__INSTRUCTIONS TO FOLLOW__. A single number is required: how many lines of the listing below include the word "photo".

__EXTRACTED MATERIAL__.
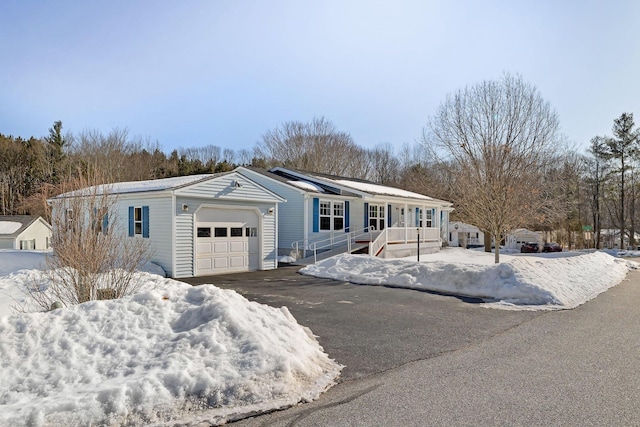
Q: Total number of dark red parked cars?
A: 2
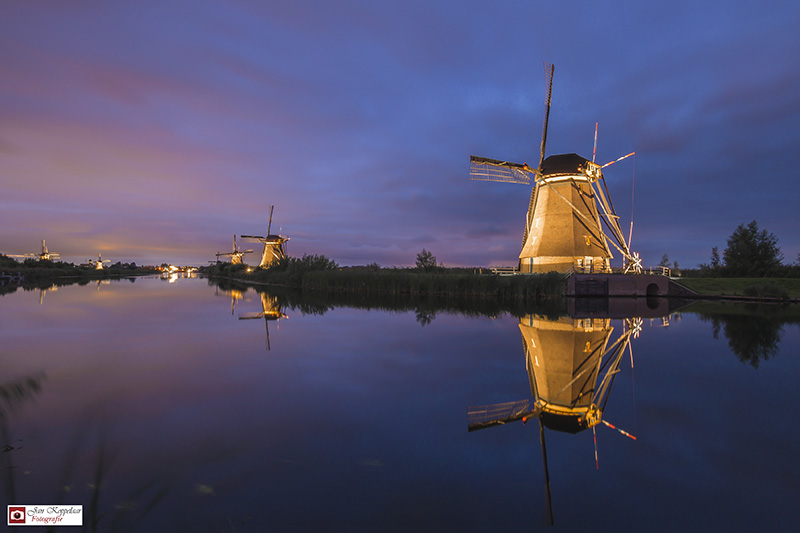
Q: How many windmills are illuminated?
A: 5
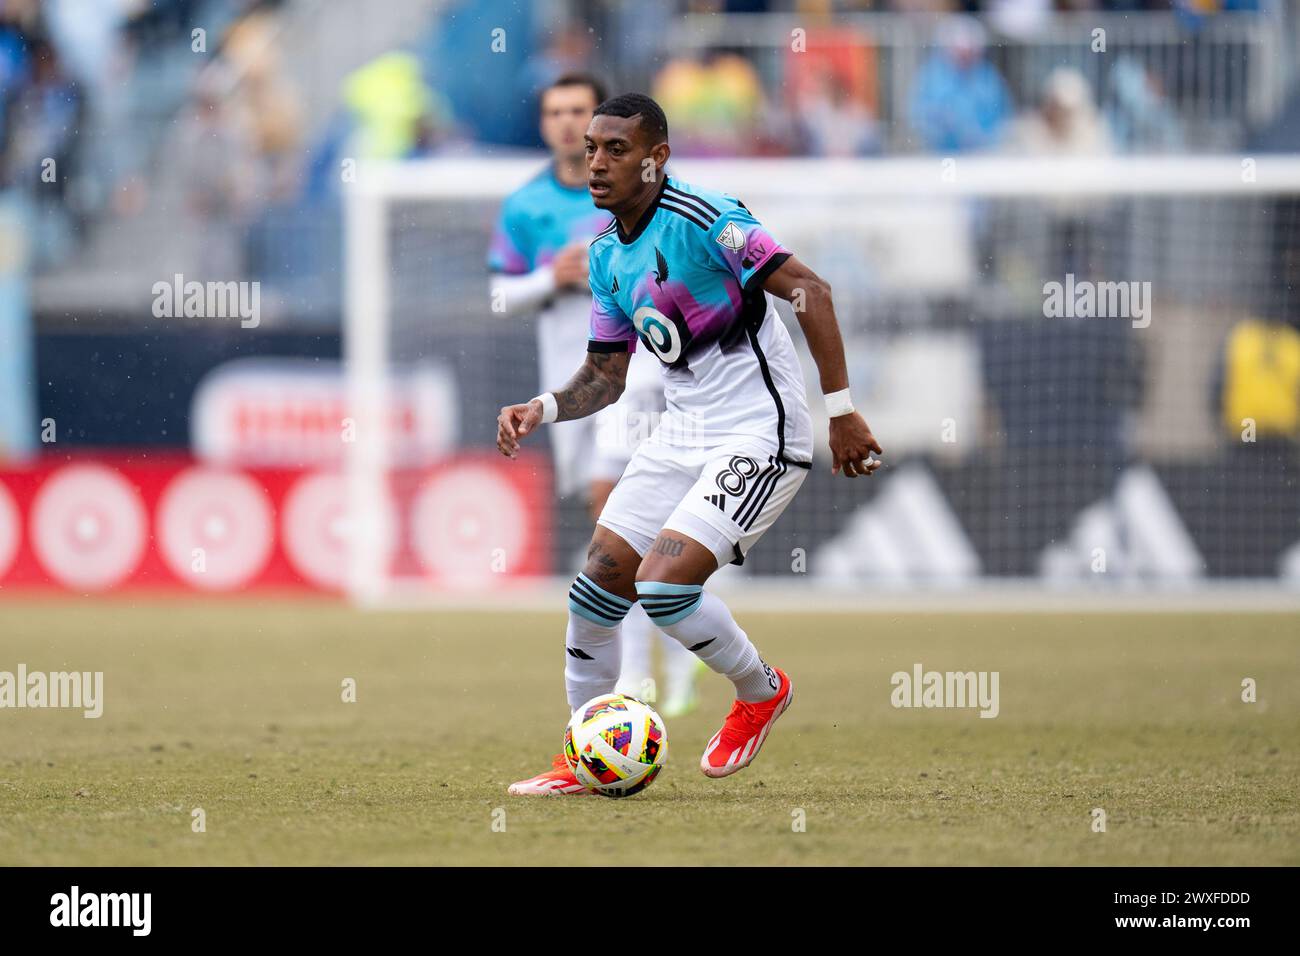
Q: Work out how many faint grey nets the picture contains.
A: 1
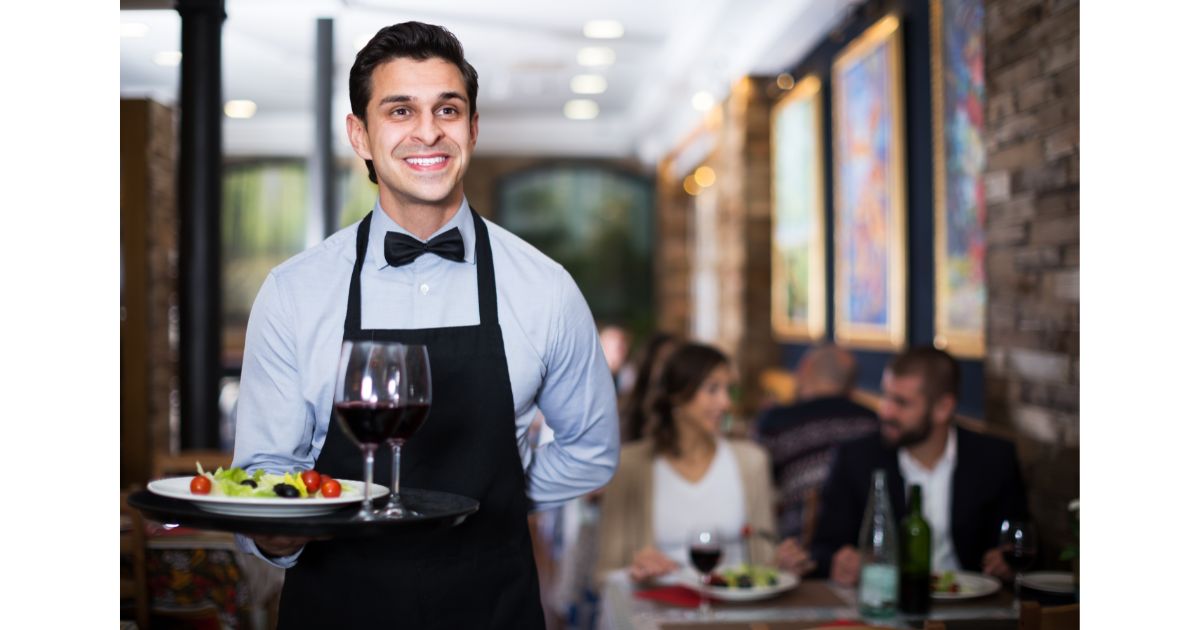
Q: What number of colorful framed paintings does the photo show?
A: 3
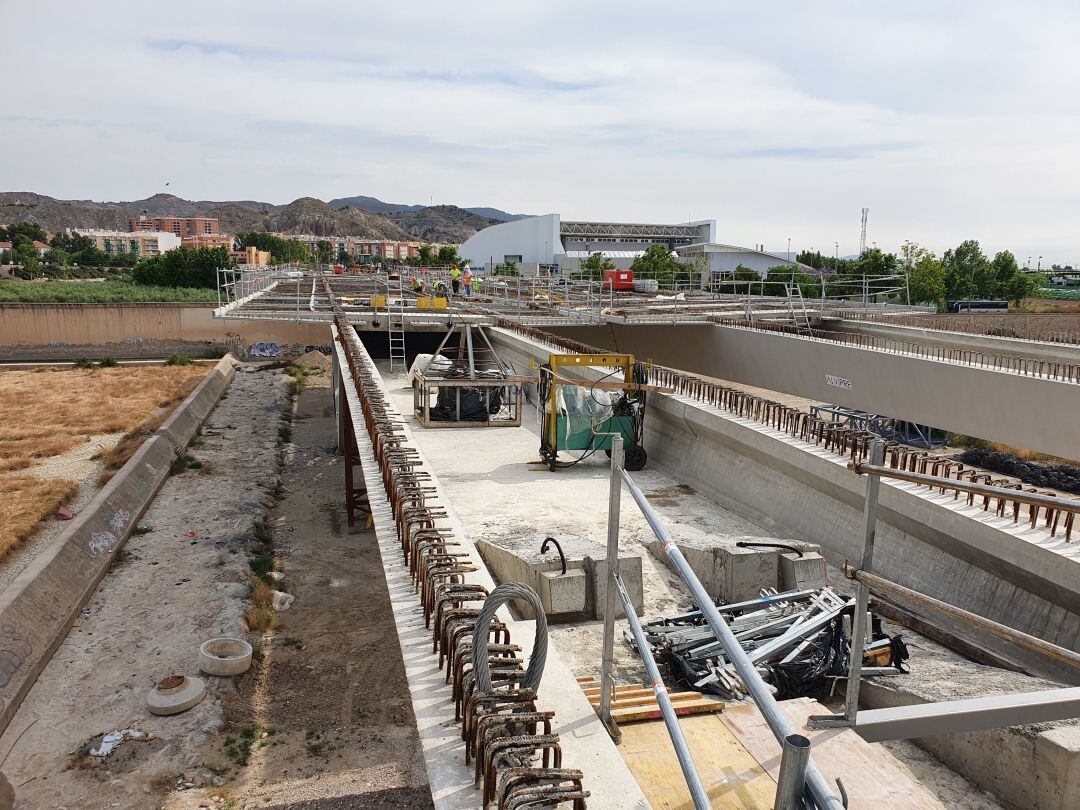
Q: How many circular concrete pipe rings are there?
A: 2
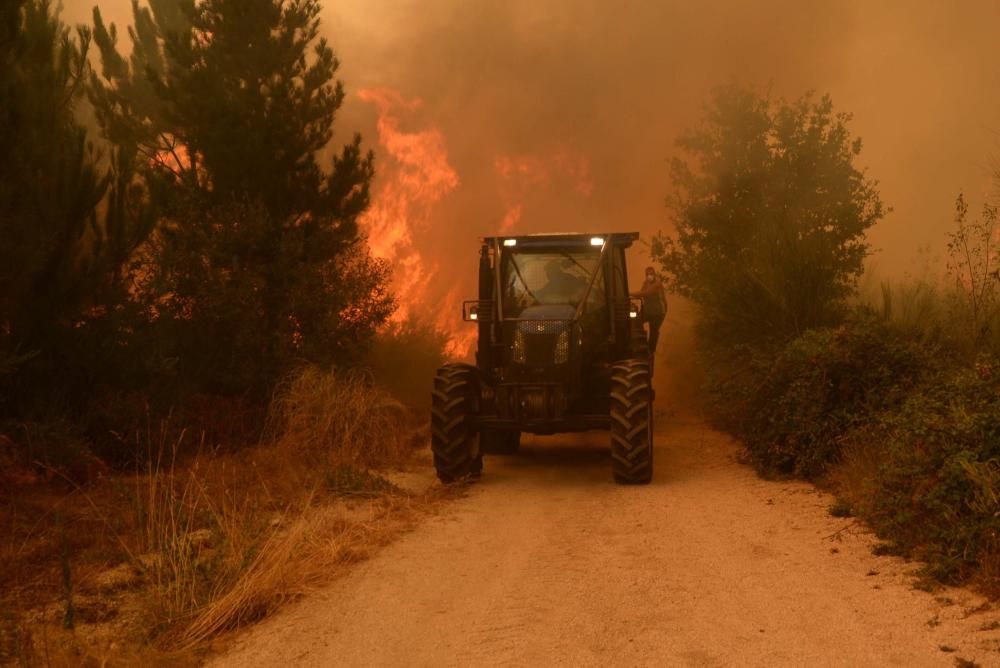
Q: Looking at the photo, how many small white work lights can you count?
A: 4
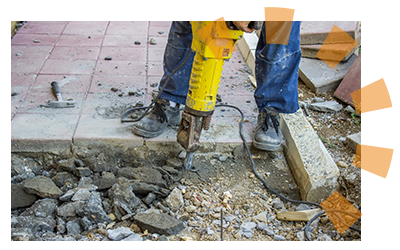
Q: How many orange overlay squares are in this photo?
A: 6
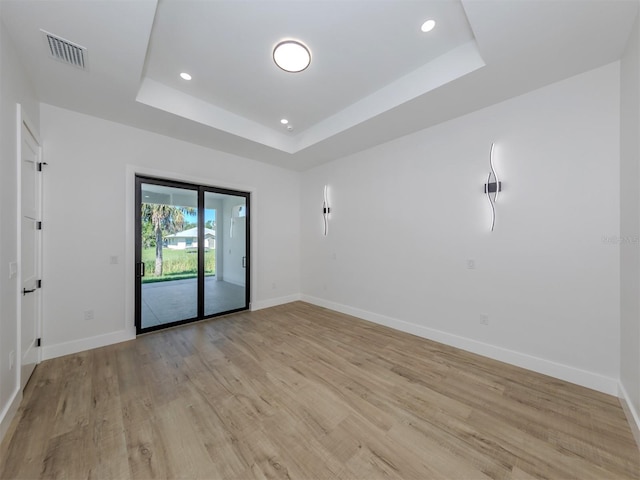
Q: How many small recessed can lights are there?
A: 3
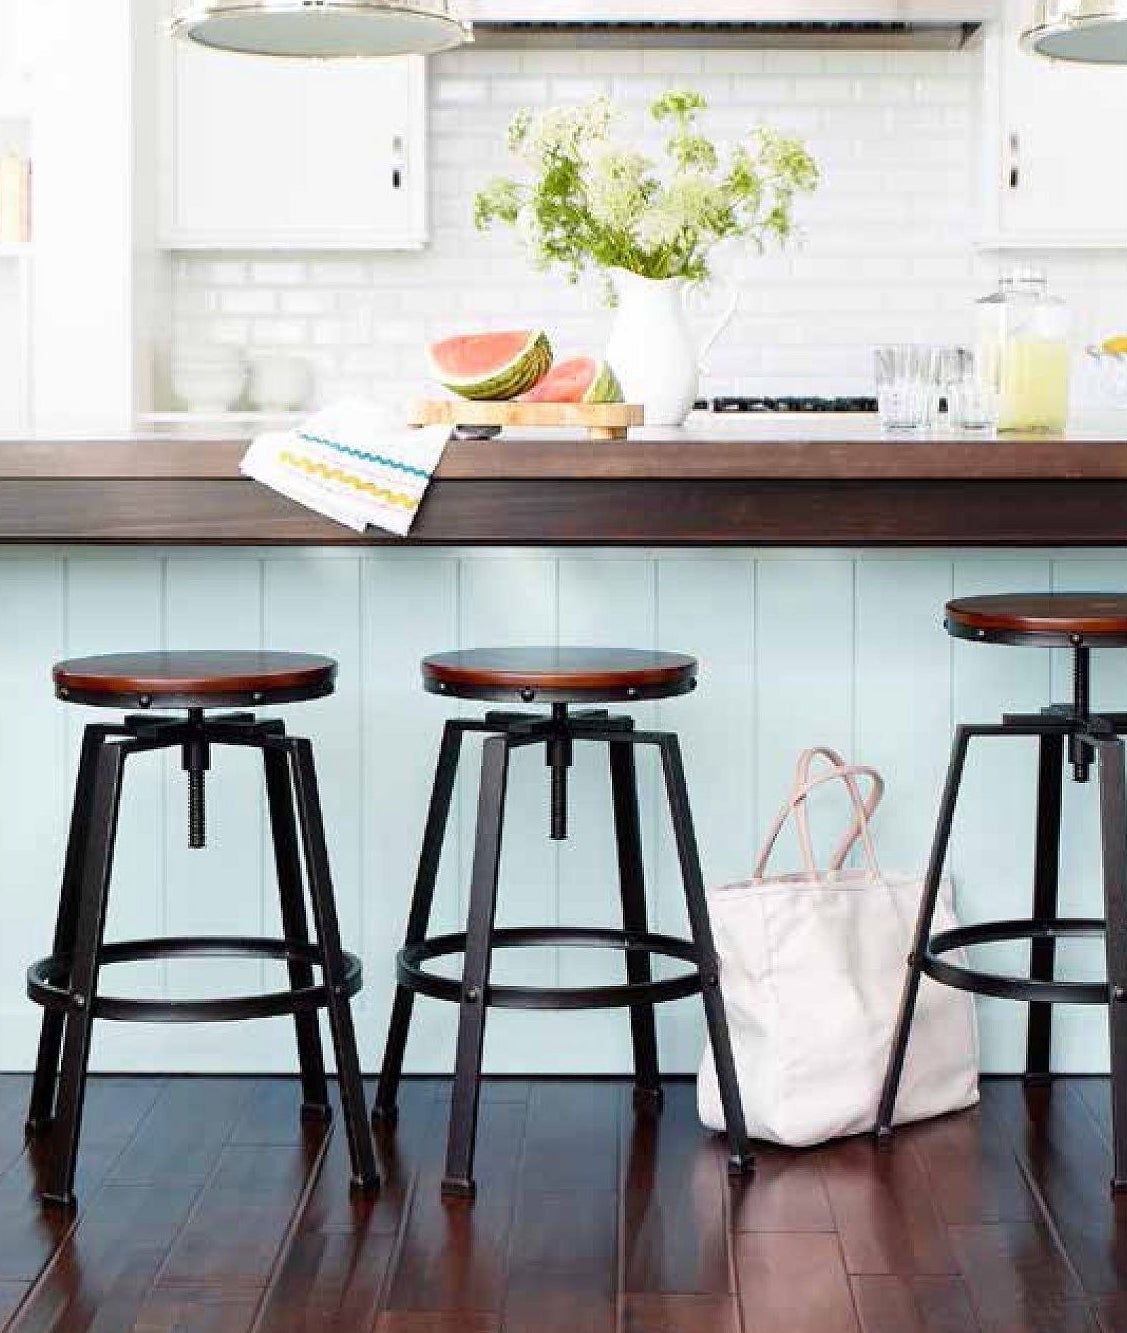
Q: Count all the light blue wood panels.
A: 12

__RESPONSE TO THIS EXERCISE__. 3